What is required
For any picture in the lines below, please leave it out and copy the rest exactly.
*** Provided entries Section Begins ***
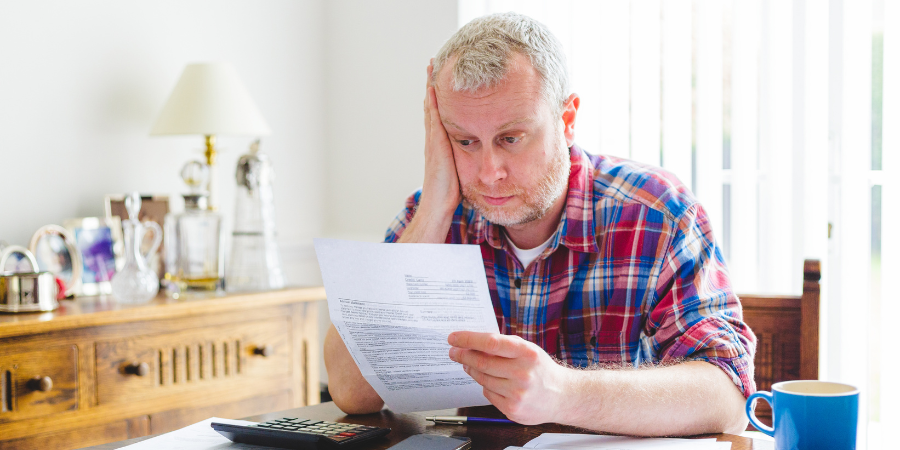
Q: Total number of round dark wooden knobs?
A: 3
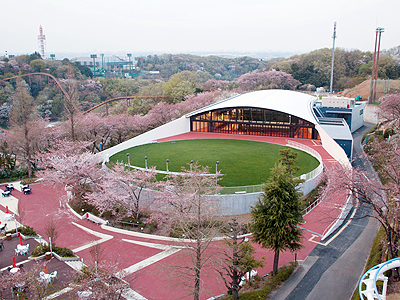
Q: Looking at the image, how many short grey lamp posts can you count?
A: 5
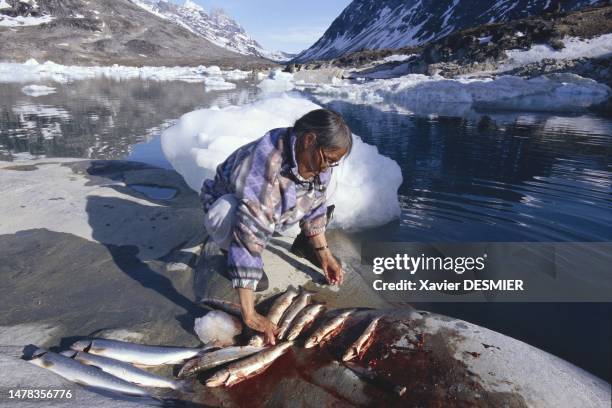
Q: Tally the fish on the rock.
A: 11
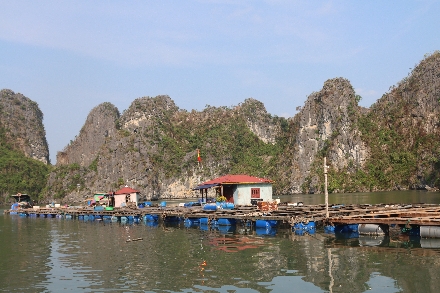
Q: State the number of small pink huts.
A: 1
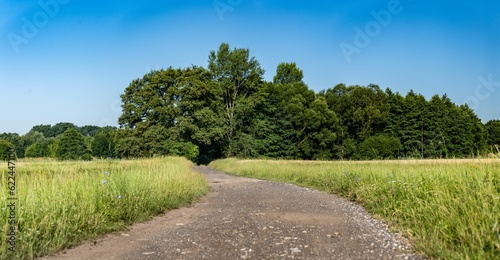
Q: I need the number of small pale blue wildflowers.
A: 3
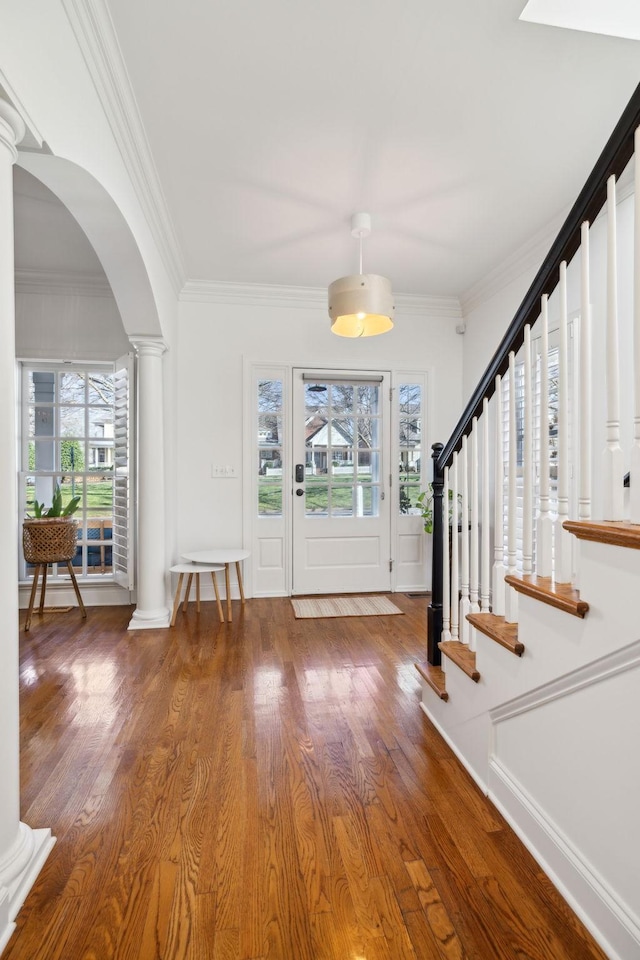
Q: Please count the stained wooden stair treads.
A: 5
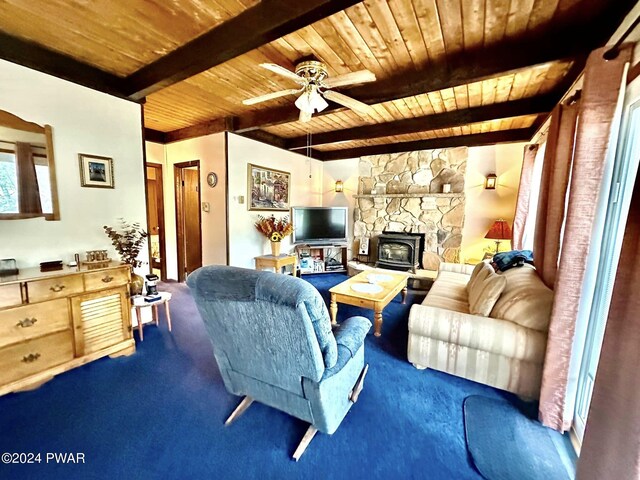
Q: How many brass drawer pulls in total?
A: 4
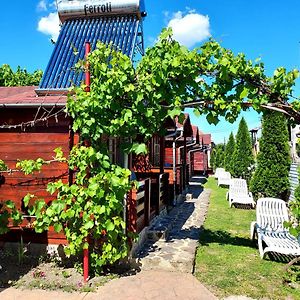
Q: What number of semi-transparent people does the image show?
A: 0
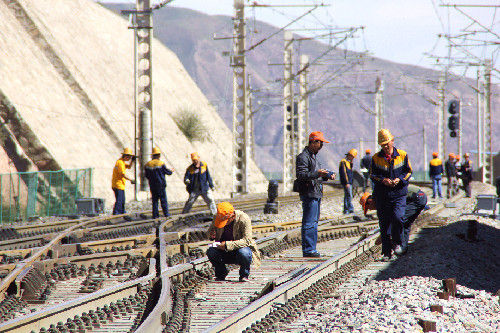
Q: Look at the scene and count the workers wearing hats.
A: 13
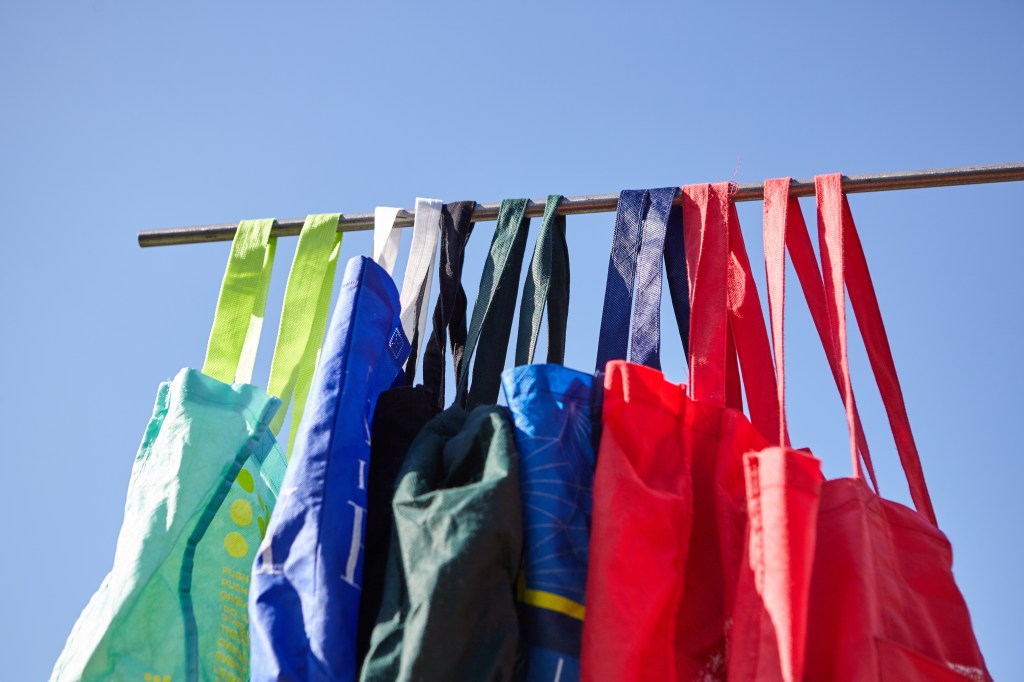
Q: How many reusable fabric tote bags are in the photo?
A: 7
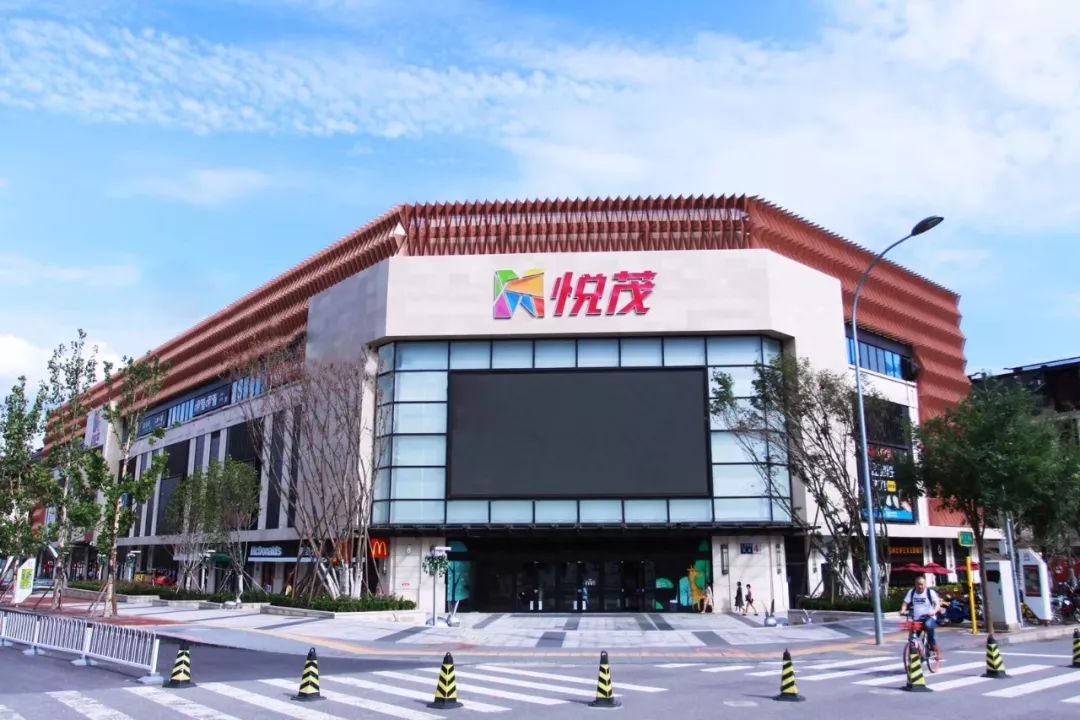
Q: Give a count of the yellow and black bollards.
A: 8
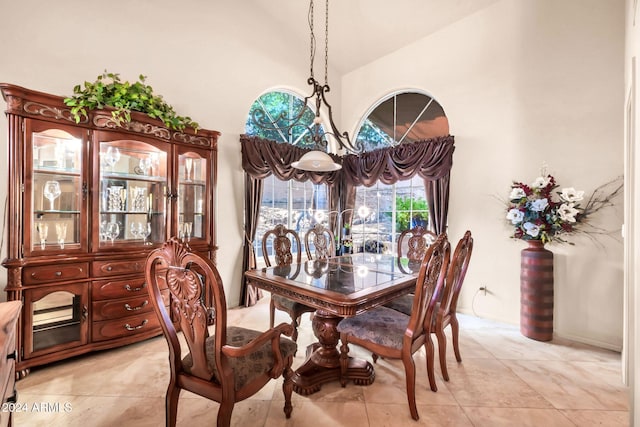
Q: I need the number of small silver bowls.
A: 0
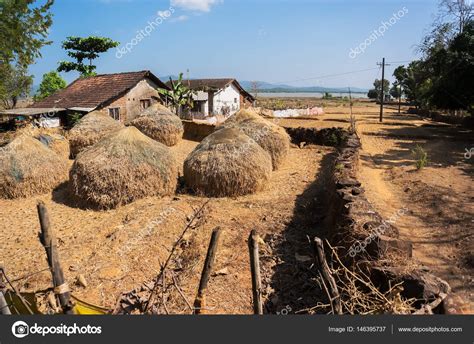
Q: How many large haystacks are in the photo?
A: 6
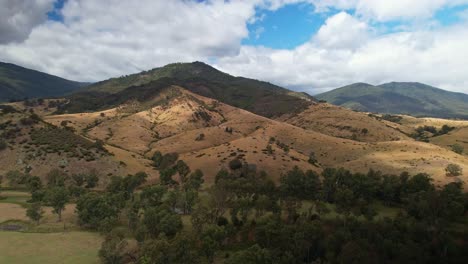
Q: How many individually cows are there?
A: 0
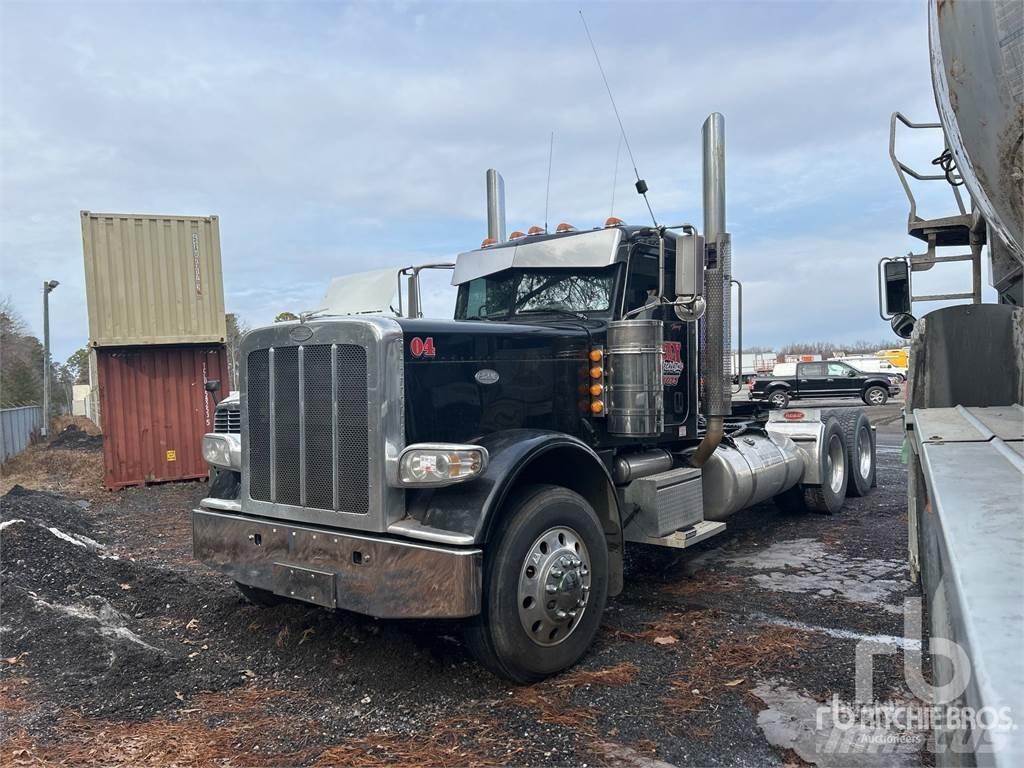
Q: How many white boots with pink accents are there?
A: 0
*** Provided entries Section Ends ***
Answer for the task
Q: Total number of round dark wooden knobs?
A: 3
Q: Looking at the image, how many short grey lamp posts can you count?
A: 5
Q: Tally the fish on the rock.
A: 11
Q: State the number of small pink huts.
A: 1
Q: I need the number of small pale blue wildflowers.
A: 3
Q: Please count the stained wooden stair treads.
A: 5
Q: How many brass drawer pulls in total?
A: 4
Q: What number of semi-transparent people does the image show?
A: 0
Q: Look at the scene and count the workers wearing hats.
A: 13
Q: How many reusable fabric tote bags are in the photo?
A: 7
Q: Give a count of the yellow and black bollards.
A: 8
Q: I need the number of small silver bowls.
A: 0
Q: How many large haystacks are in the photo?
A: 6
Q: How many individually cows are there?
A: 0
Q: How many white boots with pink accents are there?
A: 0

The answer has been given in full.